The most severe complication of osteochondroma is malignant transformation, which is estimated to occur in 0.5%–5% of patients.[23] Malignant transformation leads to a secondary peripheral chondrosarcoma in 94% of the cases and rarely to a secondary osteosarcoma or spindle cell sarcoma.[123] The risk is substantially higher in patients with multiple osteochondromatosis (5%–25%) as compared to solitary ones (1%–2%).[1] Development of a secondary chondrosarcoma in a case of osteochondroma is suspected if there is a persistence of growth of the tumor after puberty, the presence or increase in pain, or a thickness over 1 cm of the cartilaginous cap in adults.[2] The average age of the secondary chondrosarcoma patient is 35 years, younger than those with primary tumors.[134] It has male preponderance, and flat bones such as pelvic bones are most commonly affected.[14] Most secondary peripheral chondrosarcomas are of low grade and generally carry a good prognosis.[14] In peripheral chondrosarcoma, EXT1 and/or EXT2 genes are affected on the genomic level, by mutation and/or deletions.[5]

Dedifferentiated chondrosarcoma is a distinct form of chondrosarcoma where a high-grade sarcoma is found adjacent to a low-grade chondrosarcoma, and about 10% of all chondrosarcomas may undergo dedifferentiated change.[5] It has a poor prognosis with a 5-year survival rate of 0%–20% approximately.[23456] Dedifferentiated peripheral chondrosarcoma developing within an osteochondroma is extremely rare.[2367] Dedifferentiation usually occurs in the form of osteosarcoma, malignant fibrous histiocytoma, fibrosarcoma, or rhabdomyosarcoma.[78] To the best of our knowledge, epithelioid sarcomatous dedifferentiation is not described in the literature.

Proximal epithelioid sarcoma is a rare variant of epithelioid sarcoma presenting in proximal body sites with a more aggressive behavior.[9] Histologically distinctive features are prominence of the epithelioid cell component in a multinodular pattern or a sheet-like growth pattern. A granuloma-like pattern has been described.[910] The tumor cells are large cells with vesicular nuclei and prominent nucleoli and have a frequent rhabdoid appearance. Mitotic images and areas of necrosis are often present.[910] Proximal-type epithelioid sarcoma and the classic form of epithelioid sarcoma have a similar immunohistochemical staining profile. These lesions are characteristically positive with cytokeratins, vimentin, and EMA and exhibit loss of INI1 staining.[10] INI1 (SMARCB1), located on chromosome 22q11.2, is inactivated in epithelioid sarcomas.[10]

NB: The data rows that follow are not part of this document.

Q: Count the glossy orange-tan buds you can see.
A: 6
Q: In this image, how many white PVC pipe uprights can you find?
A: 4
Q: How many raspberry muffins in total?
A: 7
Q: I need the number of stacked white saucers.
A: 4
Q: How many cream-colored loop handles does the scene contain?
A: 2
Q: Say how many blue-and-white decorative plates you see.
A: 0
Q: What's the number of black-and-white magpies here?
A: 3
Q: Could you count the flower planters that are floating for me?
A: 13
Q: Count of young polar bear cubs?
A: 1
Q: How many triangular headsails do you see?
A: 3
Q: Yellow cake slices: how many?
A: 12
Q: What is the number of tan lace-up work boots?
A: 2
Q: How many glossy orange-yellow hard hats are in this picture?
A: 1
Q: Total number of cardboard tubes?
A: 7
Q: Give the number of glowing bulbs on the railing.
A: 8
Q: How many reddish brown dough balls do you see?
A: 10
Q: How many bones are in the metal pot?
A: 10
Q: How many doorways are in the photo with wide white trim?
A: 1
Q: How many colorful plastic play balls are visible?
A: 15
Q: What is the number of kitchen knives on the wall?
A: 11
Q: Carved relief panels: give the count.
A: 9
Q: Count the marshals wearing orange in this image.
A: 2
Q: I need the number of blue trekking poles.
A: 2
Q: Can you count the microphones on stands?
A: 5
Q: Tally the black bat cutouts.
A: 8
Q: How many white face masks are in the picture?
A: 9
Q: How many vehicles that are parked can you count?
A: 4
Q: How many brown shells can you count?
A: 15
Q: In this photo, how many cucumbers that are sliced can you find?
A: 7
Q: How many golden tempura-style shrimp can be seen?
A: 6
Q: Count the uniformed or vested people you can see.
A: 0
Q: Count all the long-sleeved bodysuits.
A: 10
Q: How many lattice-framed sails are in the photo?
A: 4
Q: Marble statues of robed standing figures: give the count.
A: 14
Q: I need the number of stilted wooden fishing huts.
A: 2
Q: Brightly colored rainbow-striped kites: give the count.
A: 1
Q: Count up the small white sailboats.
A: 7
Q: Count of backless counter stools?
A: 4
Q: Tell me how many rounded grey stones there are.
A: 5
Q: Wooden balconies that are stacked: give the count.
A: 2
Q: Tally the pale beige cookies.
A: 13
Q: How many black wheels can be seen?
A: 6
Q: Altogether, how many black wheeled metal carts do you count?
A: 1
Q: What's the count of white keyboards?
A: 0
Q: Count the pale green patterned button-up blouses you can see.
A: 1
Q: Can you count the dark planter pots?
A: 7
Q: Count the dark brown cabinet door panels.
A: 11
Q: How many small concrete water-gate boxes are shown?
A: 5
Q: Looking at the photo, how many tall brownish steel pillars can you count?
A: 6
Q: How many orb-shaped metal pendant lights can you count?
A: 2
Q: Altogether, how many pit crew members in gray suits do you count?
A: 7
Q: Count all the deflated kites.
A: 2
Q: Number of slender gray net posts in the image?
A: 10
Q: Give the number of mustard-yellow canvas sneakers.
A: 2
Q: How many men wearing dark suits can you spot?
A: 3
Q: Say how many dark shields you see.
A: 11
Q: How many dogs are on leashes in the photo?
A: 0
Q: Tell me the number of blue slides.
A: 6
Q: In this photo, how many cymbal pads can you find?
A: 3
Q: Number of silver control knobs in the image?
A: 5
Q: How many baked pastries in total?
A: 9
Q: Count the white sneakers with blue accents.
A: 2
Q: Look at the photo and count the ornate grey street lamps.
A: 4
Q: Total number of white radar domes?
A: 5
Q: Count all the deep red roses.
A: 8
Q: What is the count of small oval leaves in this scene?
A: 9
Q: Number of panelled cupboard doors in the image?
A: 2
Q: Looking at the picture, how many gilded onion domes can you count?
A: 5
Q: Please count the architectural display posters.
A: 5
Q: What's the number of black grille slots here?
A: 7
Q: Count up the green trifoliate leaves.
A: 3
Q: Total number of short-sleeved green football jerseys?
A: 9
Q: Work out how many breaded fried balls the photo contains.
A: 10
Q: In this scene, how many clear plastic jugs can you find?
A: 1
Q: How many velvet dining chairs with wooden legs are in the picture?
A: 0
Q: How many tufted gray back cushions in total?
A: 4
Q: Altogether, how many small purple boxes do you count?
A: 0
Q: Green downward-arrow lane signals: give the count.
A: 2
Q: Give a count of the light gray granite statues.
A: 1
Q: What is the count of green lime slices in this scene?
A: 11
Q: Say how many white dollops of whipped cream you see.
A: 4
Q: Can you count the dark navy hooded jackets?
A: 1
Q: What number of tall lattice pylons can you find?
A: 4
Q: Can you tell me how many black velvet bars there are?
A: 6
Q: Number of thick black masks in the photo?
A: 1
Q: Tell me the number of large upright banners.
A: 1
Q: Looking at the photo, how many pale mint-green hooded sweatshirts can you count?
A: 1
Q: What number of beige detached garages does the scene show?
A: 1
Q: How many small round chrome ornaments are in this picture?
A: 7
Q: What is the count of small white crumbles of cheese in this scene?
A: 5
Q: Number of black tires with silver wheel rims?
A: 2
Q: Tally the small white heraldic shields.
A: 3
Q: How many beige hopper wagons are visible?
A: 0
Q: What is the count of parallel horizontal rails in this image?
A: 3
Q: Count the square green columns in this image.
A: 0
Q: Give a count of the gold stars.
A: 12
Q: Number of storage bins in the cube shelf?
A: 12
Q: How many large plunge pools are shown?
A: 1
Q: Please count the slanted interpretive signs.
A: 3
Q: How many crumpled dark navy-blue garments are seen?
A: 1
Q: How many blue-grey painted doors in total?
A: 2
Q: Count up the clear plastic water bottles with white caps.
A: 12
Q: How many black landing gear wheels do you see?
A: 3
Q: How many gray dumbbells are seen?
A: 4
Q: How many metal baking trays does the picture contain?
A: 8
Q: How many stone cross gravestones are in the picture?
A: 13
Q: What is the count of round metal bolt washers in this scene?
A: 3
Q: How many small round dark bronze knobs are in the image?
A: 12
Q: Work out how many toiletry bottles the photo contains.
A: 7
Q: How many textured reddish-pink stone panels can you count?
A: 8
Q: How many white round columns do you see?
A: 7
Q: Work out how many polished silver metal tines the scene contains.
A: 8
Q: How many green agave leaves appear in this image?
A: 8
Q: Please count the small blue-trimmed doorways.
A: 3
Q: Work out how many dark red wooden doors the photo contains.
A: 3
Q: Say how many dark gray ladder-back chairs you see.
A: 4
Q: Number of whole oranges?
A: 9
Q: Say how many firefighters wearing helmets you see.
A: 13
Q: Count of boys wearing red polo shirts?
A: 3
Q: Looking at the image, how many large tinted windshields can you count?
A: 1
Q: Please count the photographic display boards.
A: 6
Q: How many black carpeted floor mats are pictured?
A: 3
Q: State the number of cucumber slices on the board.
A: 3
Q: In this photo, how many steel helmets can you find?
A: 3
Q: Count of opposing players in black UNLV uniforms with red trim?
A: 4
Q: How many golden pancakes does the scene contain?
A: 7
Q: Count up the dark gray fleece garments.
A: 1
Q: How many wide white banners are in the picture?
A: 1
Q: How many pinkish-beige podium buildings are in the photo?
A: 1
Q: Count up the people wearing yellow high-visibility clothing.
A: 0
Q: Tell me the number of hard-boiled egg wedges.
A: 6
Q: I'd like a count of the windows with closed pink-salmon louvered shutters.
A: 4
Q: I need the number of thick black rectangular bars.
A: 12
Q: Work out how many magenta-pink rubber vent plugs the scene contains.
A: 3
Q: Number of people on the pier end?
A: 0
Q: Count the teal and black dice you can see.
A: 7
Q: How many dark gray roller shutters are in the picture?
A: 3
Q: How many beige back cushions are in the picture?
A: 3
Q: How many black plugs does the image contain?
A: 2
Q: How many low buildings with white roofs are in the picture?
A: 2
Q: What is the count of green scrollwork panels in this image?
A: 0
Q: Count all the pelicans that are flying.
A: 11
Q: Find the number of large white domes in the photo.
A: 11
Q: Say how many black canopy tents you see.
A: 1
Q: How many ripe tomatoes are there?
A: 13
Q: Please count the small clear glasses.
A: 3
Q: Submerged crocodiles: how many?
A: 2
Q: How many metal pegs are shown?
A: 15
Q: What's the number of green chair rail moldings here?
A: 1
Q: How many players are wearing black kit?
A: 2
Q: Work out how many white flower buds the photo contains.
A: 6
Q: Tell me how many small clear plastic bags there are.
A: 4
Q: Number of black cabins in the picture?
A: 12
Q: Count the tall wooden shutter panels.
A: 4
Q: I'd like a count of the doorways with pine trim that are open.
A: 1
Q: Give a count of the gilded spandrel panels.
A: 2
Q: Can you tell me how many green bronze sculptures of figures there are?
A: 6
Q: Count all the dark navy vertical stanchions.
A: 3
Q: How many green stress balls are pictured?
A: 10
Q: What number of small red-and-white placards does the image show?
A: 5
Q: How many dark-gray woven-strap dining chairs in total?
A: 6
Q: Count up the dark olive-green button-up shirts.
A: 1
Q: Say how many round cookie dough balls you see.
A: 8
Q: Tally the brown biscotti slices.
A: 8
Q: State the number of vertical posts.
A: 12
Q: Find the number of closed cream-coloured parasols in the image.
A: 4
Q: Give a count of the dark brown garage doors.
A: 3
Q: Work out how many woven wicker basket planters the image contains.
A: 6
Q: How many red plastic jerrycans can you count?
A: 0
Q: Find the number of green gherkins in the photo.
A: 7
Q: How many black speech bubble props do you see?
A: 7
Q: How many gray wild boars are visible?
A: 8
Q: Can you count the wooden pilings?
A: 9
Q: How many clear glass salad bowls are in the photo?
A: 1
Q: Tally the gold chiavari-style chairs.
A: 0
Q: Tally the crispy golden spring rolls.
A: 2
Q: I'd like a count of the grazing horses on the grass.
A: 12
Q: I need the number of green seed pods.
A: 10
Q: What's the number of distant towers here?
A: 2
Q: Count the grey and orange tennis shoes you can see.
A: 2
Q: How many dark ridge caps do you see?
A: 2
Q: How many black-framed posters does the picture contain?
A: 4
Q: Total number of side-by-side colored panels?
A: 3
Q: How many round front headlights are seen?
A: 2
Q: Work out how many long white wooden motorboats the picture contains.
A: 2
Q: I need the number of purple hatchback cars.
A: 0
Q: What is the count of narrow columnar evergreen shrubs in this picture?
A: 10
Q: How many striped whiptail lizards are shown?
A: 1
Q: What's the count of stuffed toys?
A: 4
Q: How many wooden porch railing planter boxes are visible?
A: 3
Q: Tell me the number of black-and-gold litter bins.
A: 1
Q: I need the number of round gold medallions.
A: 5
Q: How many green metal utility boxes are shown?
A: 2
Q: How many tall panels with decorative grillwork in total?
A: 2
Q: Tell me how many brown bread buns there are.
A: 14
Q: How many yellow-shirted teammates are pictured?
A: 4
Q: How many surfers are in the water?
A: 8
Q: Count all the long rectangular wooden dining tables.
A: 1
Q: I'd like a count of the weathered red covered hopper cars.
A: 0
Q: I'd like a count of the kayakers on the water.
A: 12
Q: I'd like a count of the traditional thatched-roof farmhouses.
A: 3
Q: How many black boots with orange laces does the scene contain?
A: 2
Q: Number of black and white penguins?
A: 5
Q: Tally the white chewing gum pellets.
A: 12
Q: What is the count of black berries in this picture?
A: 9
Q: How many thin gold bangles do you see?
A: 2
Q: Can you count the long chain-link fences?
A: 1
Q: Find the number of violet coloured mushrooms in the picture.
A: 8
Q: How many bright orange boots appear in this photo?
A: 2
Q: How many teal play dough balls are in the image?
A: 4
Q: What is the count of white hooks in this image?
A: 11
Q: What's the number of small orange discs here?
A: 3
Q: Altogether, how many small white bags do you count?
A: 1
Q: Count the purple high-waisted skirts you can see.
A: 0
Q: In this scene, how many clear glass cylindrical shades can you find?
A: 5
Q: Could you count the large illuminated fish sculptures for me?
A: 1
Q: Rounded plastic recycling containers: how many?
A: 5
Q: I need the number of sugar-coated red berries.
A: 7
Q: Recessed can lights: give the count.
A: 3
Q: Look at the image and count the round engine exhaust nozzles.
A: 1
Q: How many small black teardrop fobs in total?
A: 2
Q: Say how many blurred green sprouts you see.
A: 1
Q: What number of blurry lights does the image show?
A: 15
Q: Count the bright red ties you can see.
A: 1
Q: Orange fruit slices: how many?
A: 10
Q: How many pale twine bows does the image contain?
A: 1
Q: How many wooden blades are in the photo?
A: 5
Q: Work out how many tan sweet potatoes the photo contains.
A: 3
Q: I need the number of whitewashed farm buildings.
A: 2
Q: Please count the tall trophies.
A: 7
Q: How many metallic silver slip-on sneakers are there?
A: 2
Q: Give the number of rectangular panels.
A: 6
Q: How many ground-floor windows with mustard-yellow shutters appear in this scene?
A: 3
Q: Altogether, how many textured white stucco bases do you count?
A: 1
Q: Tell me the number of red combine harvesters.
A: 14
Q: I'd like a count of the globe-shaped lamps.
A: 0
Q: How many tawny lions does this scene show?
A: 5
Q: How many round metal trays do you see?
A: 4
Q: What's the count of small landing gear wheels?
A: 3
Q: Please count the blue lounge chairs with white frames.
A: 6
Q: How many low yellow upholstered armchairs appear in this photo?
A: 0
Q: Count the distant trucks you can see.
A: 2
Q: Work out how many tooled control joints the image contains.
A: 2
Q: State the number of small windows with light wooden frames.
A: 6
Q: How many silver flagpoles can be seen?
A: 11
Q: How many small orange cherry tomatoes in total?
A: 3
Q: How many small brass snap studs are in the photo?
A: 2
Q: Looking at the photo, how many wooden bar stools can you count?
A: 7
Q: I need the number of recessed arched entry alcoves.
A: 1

In the present case, a panel of IHC markers was done to confirm it as epithelioid sarcomatous component. A panel of negative IHC markers was done such as S-100 to rule out epithelioid malignant peripheral nerve sheath tumor, CD31 to rule out epithelioid angiosarcoma, SMA to rule out epithelioid leiomyosarcoma, desmin and MyoD1 to rule out rhabdomyosarcoma, and Bcl-2 to rule out synovial sarcoma.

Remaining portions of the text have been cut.